Nowadays it is usually placed in the genus Barbonymus, which was only established in 1999. It is the genus' type species, and indeed seems to represent a quite distinct lineage of large "barbs". It is not very similar to the barbels which are the core of the genus Barbus, and though closer to these than to some African barbs, they seem to be closer still to the common carp (Cyprinus carpio) and to Cyclocheilichthys than to either of the aforementioned.

It is distinguishable from other species of the genus in having a red dorsal fin with a black blotch at the tip, red pectoral, pelvic and anal fins, red caudal fin with white margin and a black submarginal stripe along each lobe, and 8 scale rows between dorsal-fin origin and lateral line. Large individuals are silvery or golden yellow while alive with its dorsal fin red and caudal fin orange or blood-red. It grows up to 14 in in length. Tinfoil barbs have a lifespan of 10 to 15 years.

Originating in the Mekong and Chao Phraya basins of Thailand, Cambodia, Laos, Vietnam and Sumatra, Borneo, and Malayan peninsula, the tinfoil barb is found in rivers, streams, canals, and ditches. It also enters flooded fields. Its natural habitat is in water with a 6.5-7.0 pH, a water hardness of up to 10 dGH, and a temperature range of 72–77 °F. In Indonesia, a temperature range of 20.4 to 33.7 °C was recorded for this species. It is largely herbivorous, consuming aquatic macrophytes and submerged land plants, as well as filamentous algae and occasionally insects. It also feeds on small fishes, worms, and crustaceans.

The tinfoil barb is commercially important in the aquarium hobby trade, as well as commercial aquaculture, subsistence farming, and occasionally as bait. It is usually marketed fresh.

There are no obvious distinguishing characteristics used to determine the sex of the fish.
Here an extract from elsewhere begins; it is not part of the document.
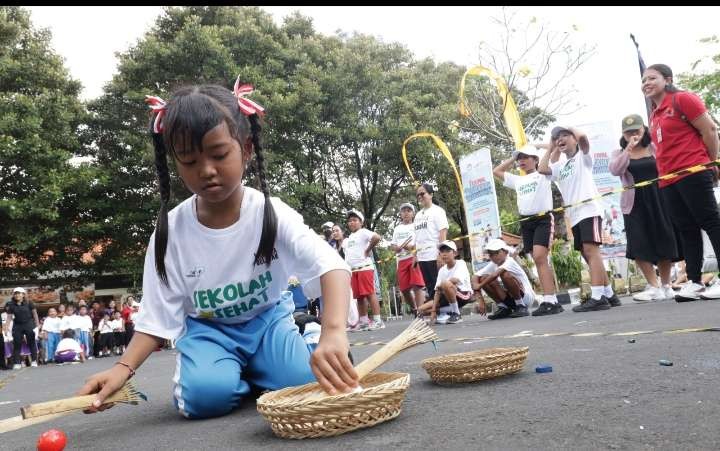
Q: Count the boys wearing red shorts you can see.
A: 2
They reproduce by egg scattering of several thousand eggs per spawning. They are not often bred in captivity for the aquarium trade due to their large size.

==Parasites==
As most fish, the tinfoil barb harbours a number of parasite species. A 2023 study found that fish imported from Sri Lanka and Thailand harboured at least three species of monogeneans on their gills: Dactylogyrus lampam (Lim & Furtado, 1986), D. tapienensis Chinabut & Lim, 1993 and D. viticulus Chinabut & Lim, 1993.

==In the aquarium==
The tinfoil barb is a schooling species that prefers to be placed with a number of its own species. It prefers living in water with strong currents similar to those found in their native streams. It is also recommended that they be kept with fish of similar size or larger. Many unwary buy young specimens and find out too late how large the tinfoil barb can grow. The tinfoil barb is often seen in large aquaria as companions to large cichlids e.g. the oscar cichlid, Astronotus ocellatus.
The tinfoil barb is an active, peaceful species that spends most of its time in the mid-level and bottom of the water. A greedy eater, it will attempt to fill its mouth with as much food as possible during feedings. In captivity, it will eat almost anything provided to it.